The Shiite militias or “popular mobilization forces” termed their campaign to take Ramadi away from Daesh “Here I am, O Husayn” (Labbaik Ya Husayn). Husayn, the martyred grandson of the Prophet Muhammad, is especially honored by Shiites in ritual ways beyond what is done by Sunnis, though most Sunnis also reverence him. Friday was Imam Husayn’s birthday, and a Shiite mosque in Saudi Arabia was blown up by Daesh on that day.

Hard line Salafis, influenced by the Wahhabism of Saudi Arabia, deeply object to Shiite veneration of Husayn, so the campaign’s name is a poke in their eye. In 1803, Wahhabi armies from what is now Saudi Arabia attacked the shrine city of Karbala in Iraq and looted and damaged the tomb of Imam Husayn there, viewing tombs and shrines as a form of idolatry.

If you will permit me an inaccurate analogy: It is sort of like calling a largely Catholic campaign to take a largely Protestant city the “St. Peter’s Offensive.” Protestants probably favor Paul over Peter, but honor them both. Everyone knows, though, that Catholics view Peter as the founder of their branch of Christianity, so it might be provocative to name it that way if you wanted to avoid a sectarian overtone.

Colonel Steve Warren, Pentagon spokesman, objected to the naming of the campaign, calling it “unhelpful.” He did, however, express pleasure that Sunni fighters were joining in.

Sunnis hold that the Prophet Muhammad was succeeded after his death by four Orthodox Caliphs, the fourth of which was Ali b. Abi Talib, the cousin and son-in-law of the Prophet Muhammad. Shiites believe that Ali should have been the first vicar of the Prophet, and they call these vicars Imams rather than Caliphs.
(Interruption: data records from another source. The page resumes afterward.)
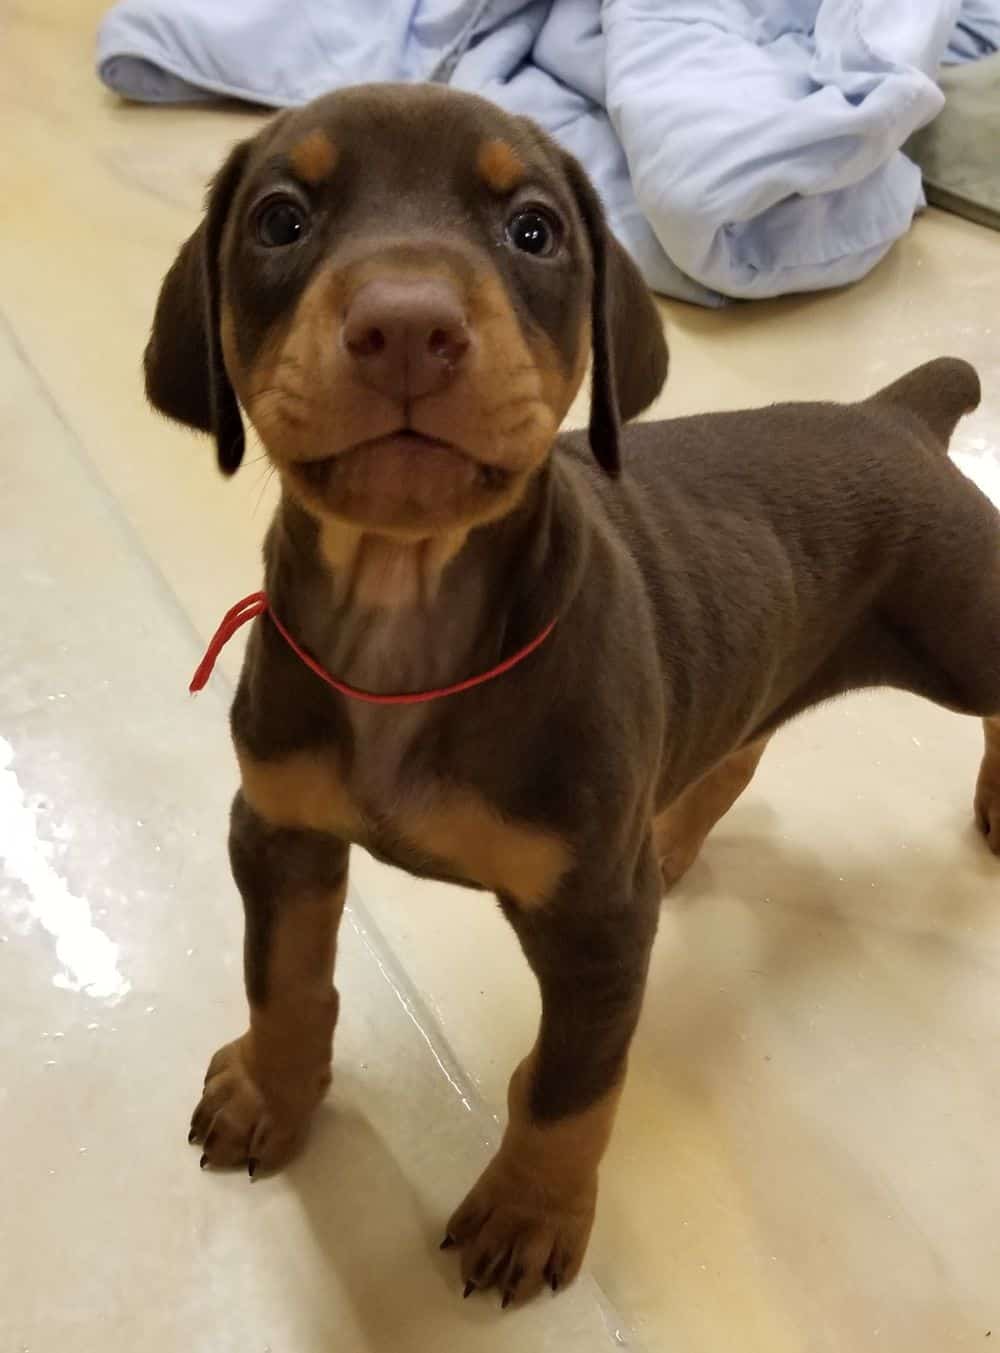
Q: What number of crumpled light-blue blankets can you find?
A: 1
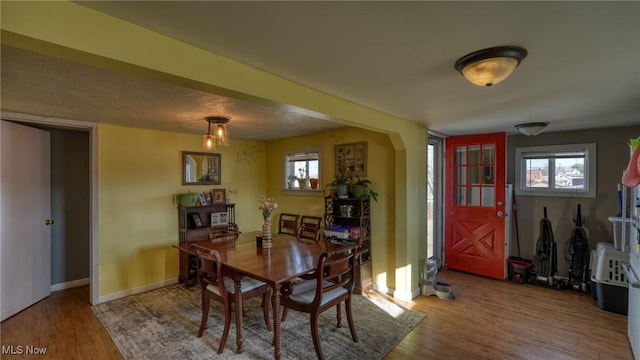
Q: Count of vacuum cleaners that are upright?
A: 2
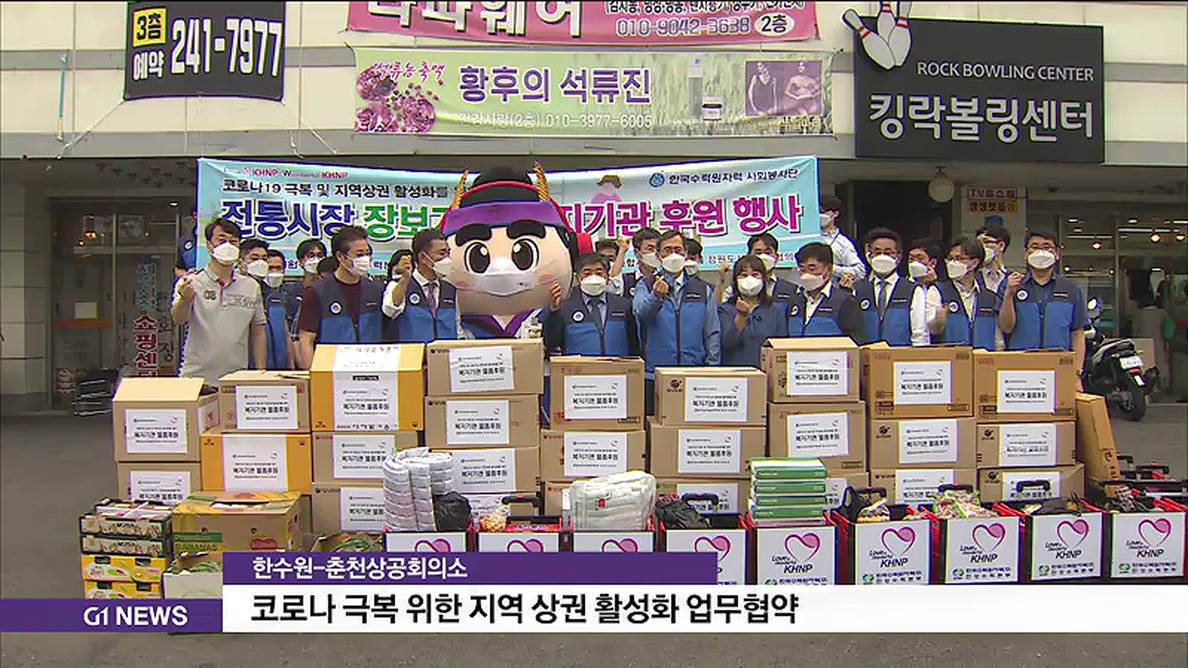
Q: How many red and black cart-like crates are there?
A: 9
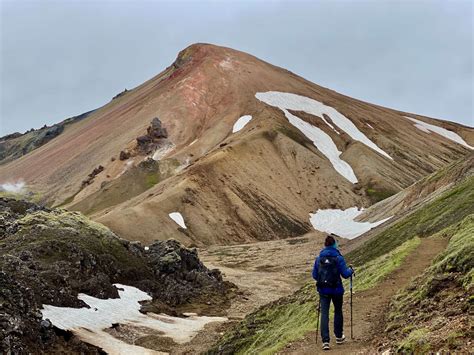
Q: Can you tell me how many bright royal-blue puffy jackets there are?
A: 1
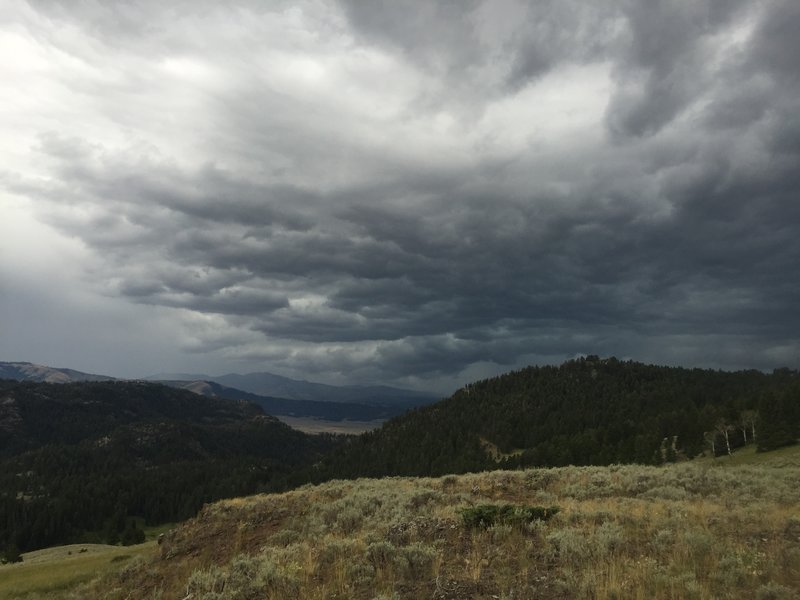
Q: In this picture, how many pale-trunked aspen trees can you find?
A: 4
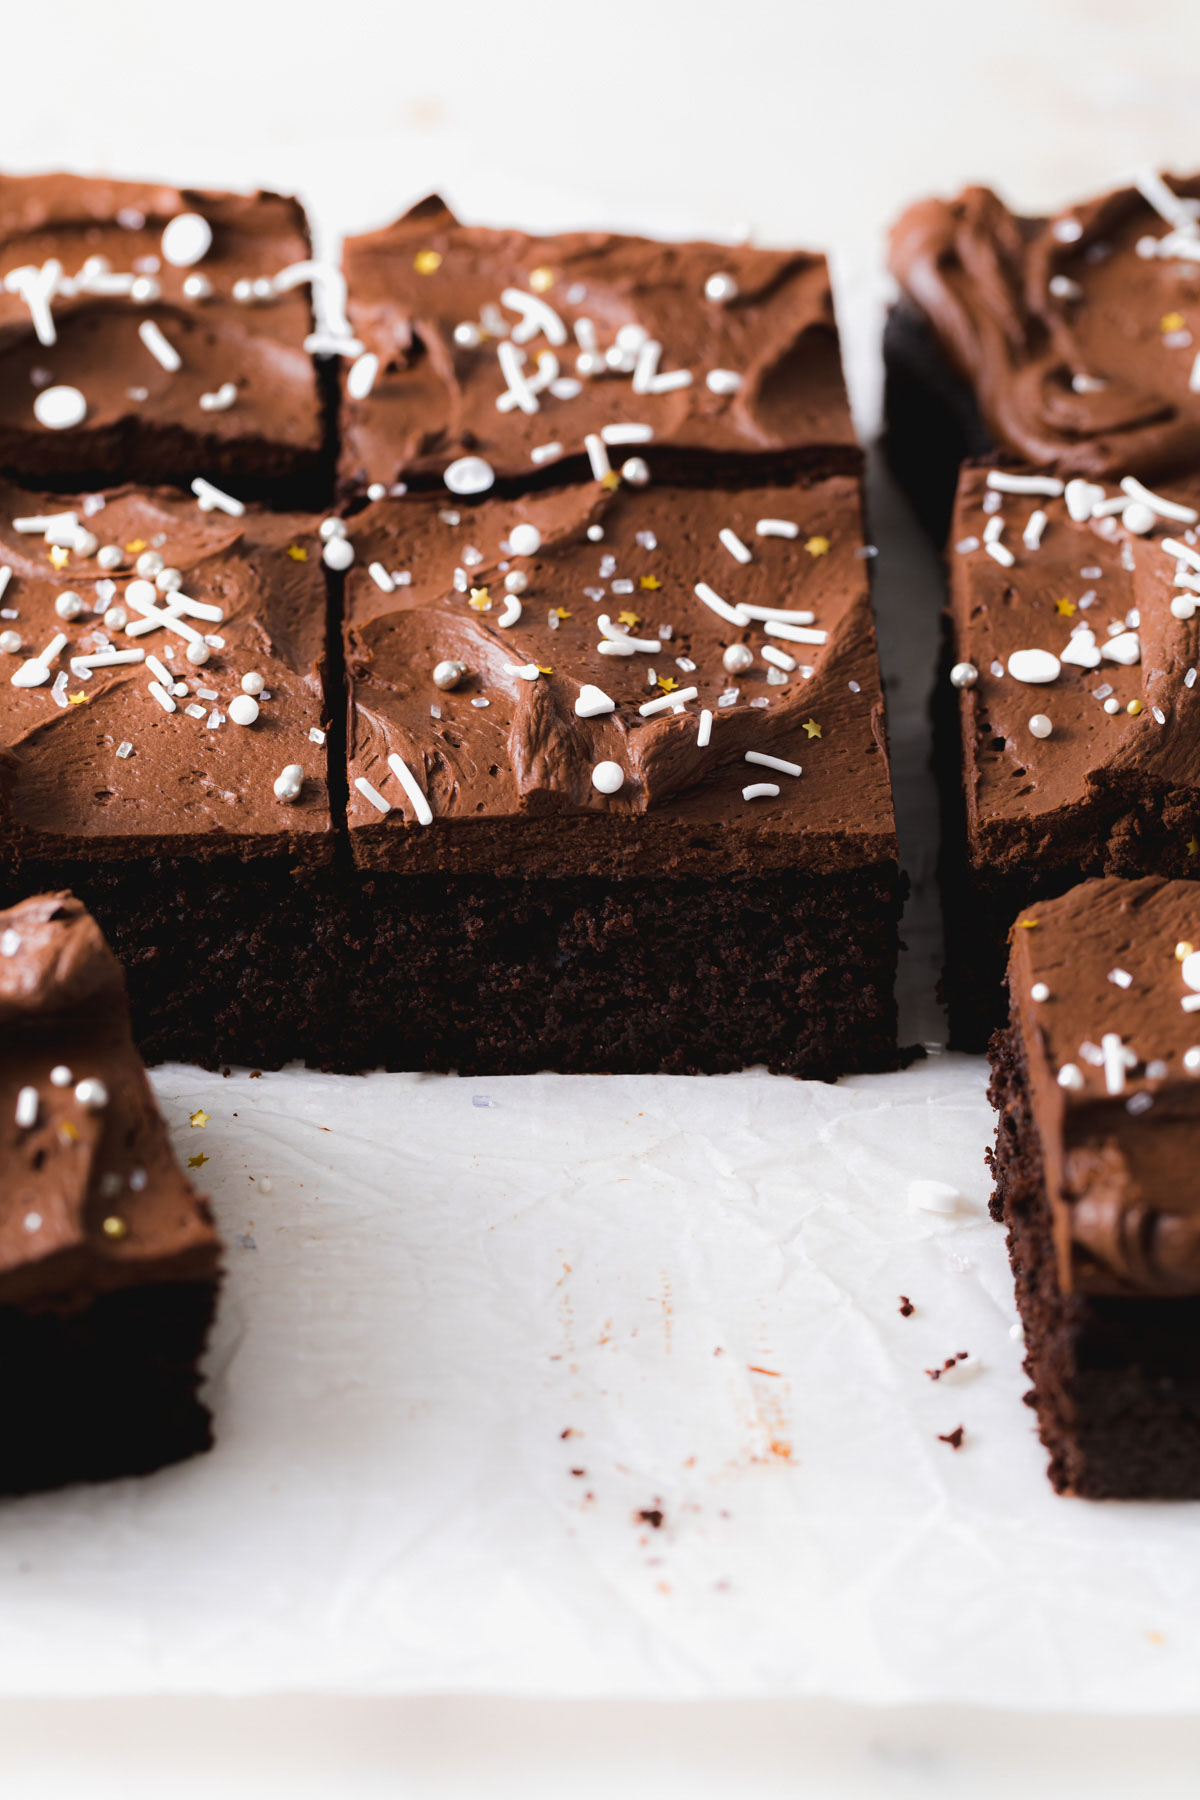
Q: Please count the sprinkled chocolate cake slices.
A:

After the Orthodox Caliphs, Sunnis hold that authority passed to the Umayyad Caliphate, though may contemporary academics think the Umayyad state was just an Arab kingdom, with only a minority of early Muslims investing its kings with spiritual authority.

After Ali’s assassination in 661, Shiites hold that he should have been succeeded by his sons with Fatimah, the daughter of the Prophet. These were Hasan and Husayn, and then they hold the succession should have gone to Husayn’s son, grandson and so forth until the 12th of the line. They believe the 12th Imam, Muhammad al-Mahdi, disappeared from mortal eyes as a child, and will one day return to fill the world with justice, rather as Christians await the return of Christ.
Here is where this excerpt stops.